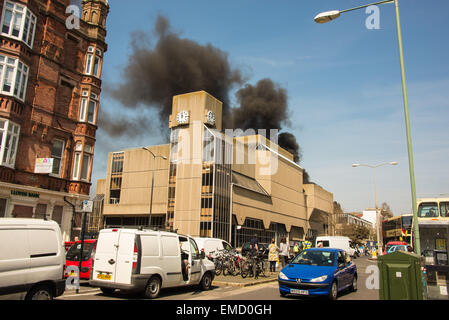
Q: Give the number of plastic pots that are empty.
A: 0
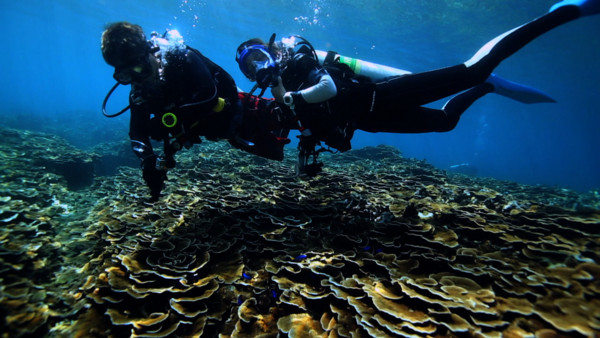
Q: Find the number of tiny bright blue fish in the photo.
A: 6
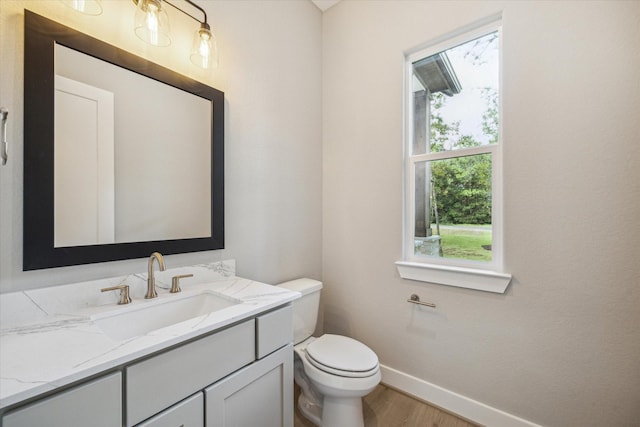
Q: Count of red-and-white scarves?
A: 0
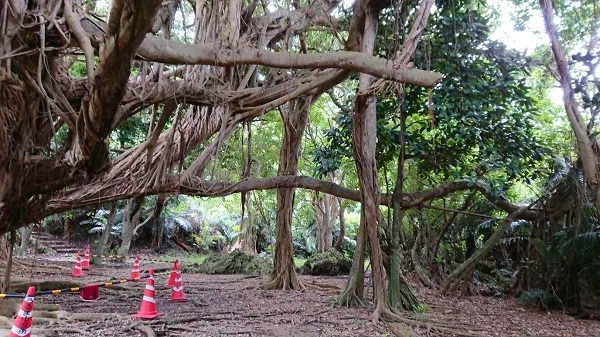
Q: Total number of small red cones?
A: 7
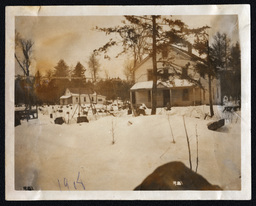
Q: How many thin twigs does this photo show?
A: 4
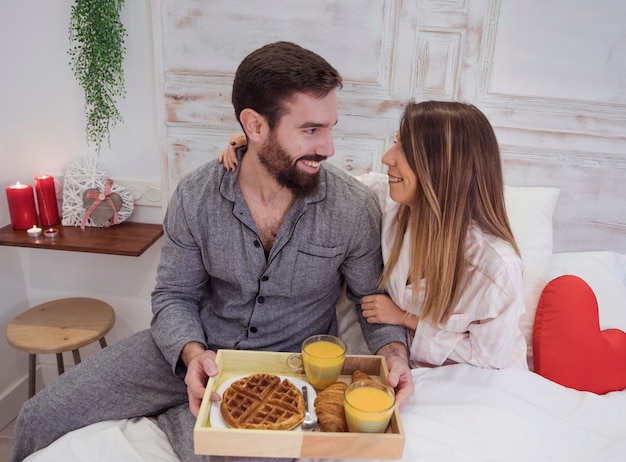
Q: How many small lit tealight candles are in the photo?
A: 2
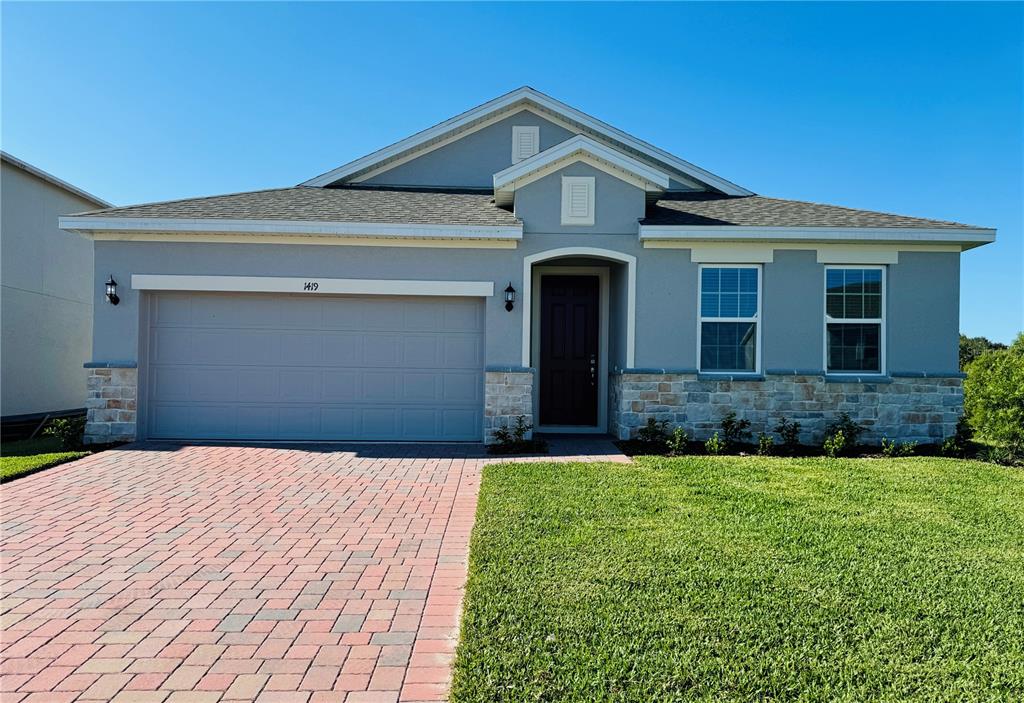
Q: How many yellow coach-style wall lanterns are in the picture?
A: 0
# # # #
### YOUR GOAL
The output should hold only the lines from the one containing "Q: How many small" through the last line of the listing, reproduced exactly, pictures omitted.

### WORKED SOLUTION
Q: How many small lit tealight candles are in the photo?
A: 2
Q: How many yellow coach-style wall lanterns are in the picture?
A: 0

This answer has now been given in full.